Mark Costa : So Jeff, one way to think about sort of the waterfall across the businesses and the cost actions is, the cost reduction actions are sort of equal to offsetting both the pension costs and the return to variable comp and inflation, right? We put all that sort of together. So sort of the fixed cost structure, if you will, is flat. The Fibers improvement offsets the normalization in CI. So you have to have a point of view that the two specialty businesses are able to deliver earnings growth over the annualized FX headwind for this year. That’s another way to sort of think about how we get to sort of flat EPS, including pension is those specialty businesses have to offset basically inflation this year and growth relative to last year. We’ve given you a waterfall on sort of where that growth comes from.

Jeff Zekauskas : Is the pension expense cash or noncash?

Willie McLain : It is noncash. So there’s no impact on our cash flow.

Mark Costa : Yes. That’s why we held the guidance where we did just talk about growing earnings of the segments.

Operator: Our next question today comes from Frank Mitsch with Fermium Research.

Frank Mitsch : Willie, I’ll give you a shout later on and talk about how Fermium can help on your pension plan asset returns. Mark, you mentioned in the prepared remarks that you’re going to keep the cracker down through the first quarter. Can you talk about some of the factors in the outlook that you’re seeing on the CI side of things and when should — should we expect that the cracker will come back up in 2Q?
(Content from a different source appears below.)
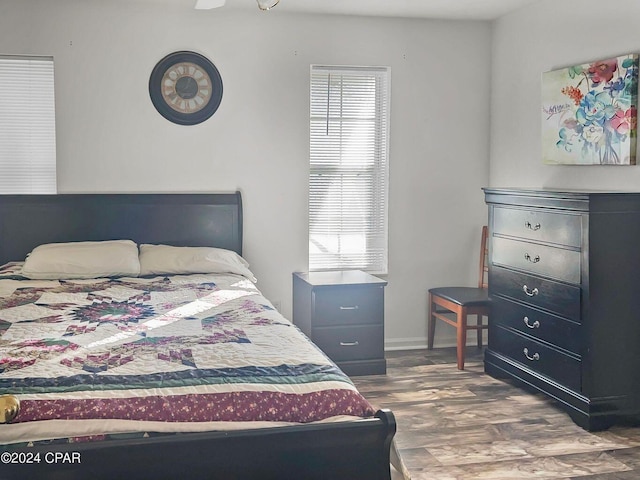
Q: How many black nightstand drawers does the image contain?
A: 2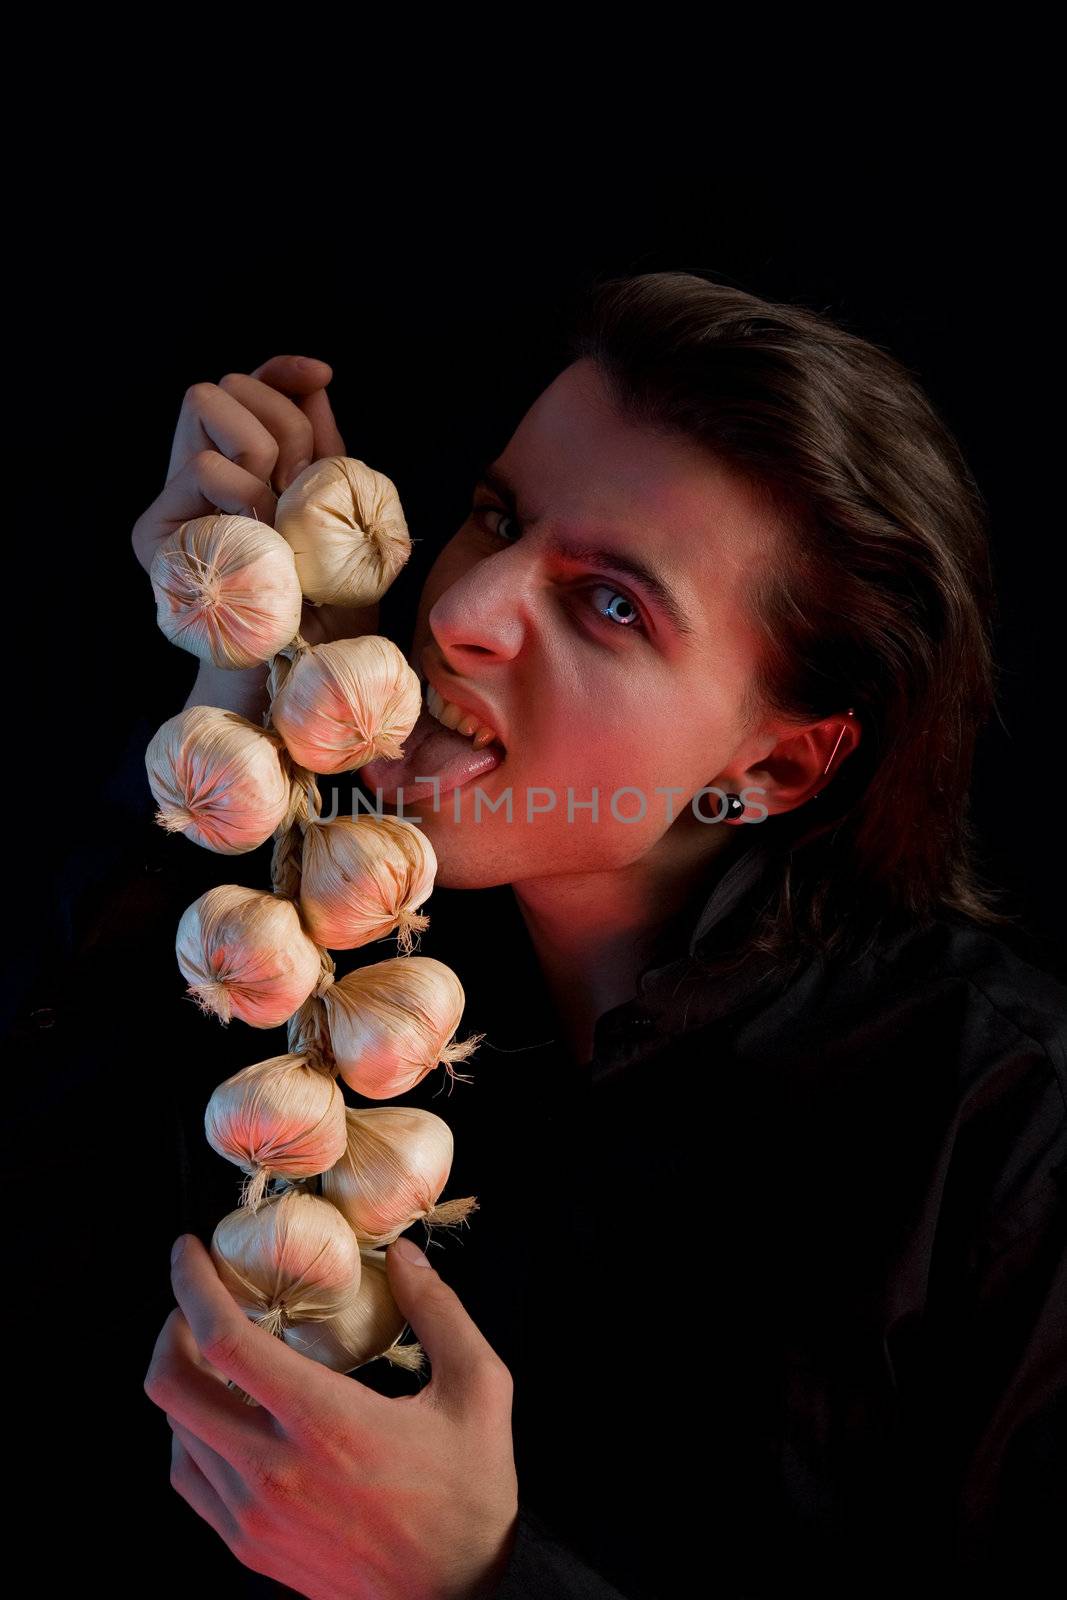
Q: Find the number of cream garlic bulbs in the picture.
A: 11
Mark Costa : Yes, our expectation is the cracker starts to come back up in Q2. Any way you can do the math on sort of cracking spreads right now last year. Remember, our crackers are a bit different where they’re highly oriented towards propane versus ethane. And we’re trying to make as much propylene as we can and as little ethylene as we can with the investments we’ve made in switching into RGP, which we’re doing as much as we can because the ethylene market is very economically challenged for basically at cash costs on bulk ethylene. But as the propylene markets are starting to improve, you can sort of see that through January. The spreads, the crackers are recovering as we go through this quarter and that feeds into our expectation that, that is likely to continue or hold and we bring the cracker back up.